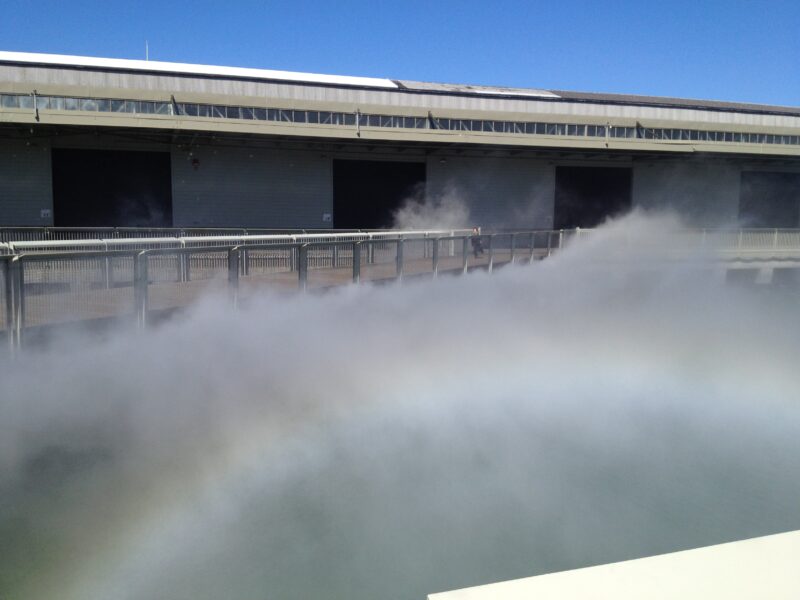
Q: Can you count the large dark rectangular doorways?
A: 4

--

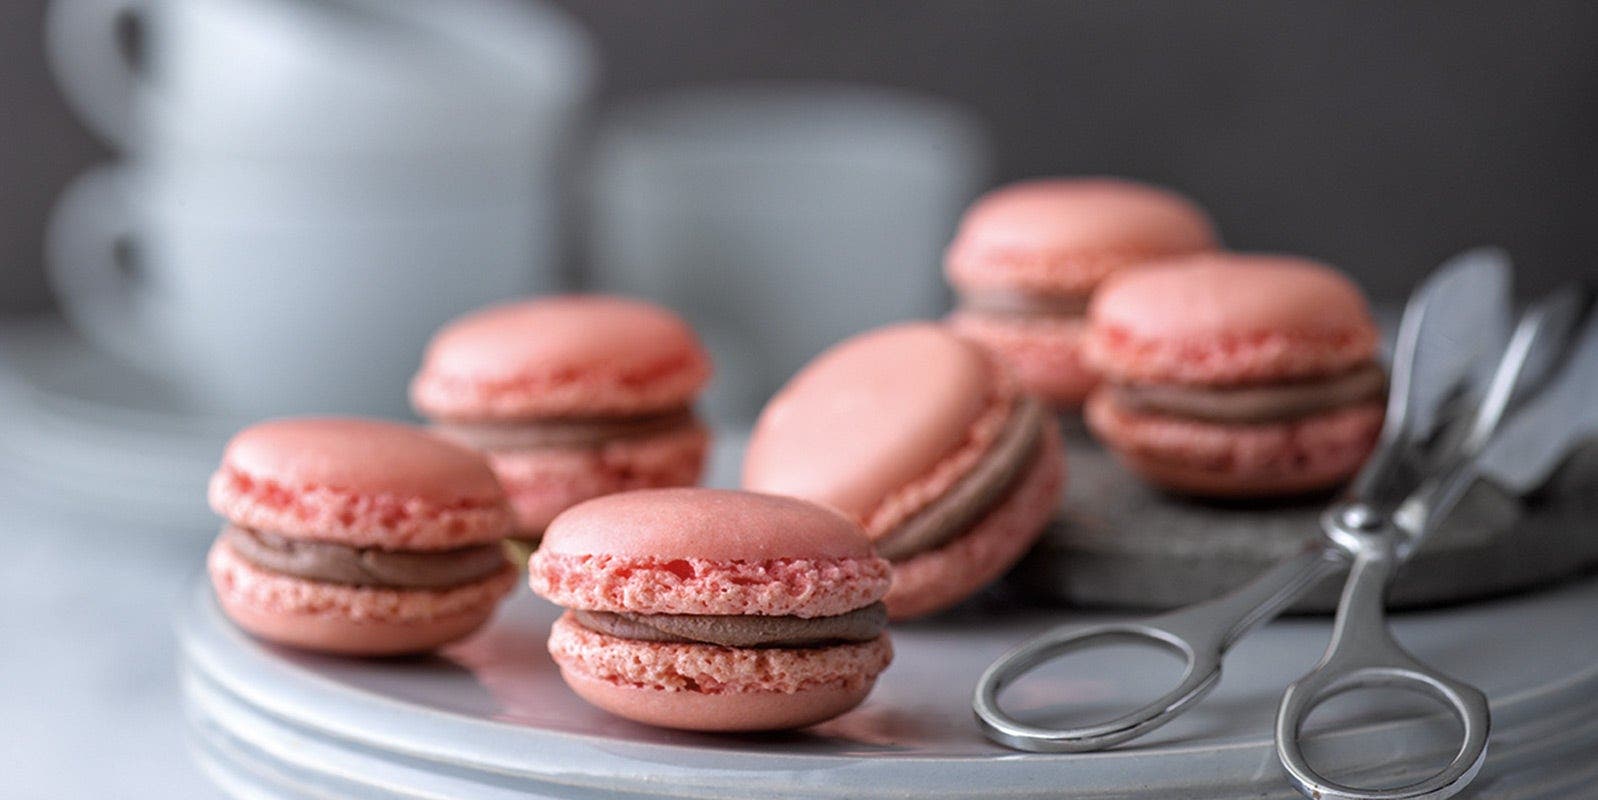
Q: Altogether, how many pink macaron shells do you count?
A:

---

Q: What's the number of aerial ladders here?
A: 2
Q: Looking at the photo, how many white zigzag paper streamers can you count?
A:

**PROBLEM DESCRIPTION:**
Which lines above contain the word "count"? Copy each one.

**EXERCISE ANSWER:**
Q: Can you count the large dark rectangular doorways?
Q: Altogether, how many pink macaron shells do you count?
Q: Looking at the photo, how many white zigzag paper streamers can you count?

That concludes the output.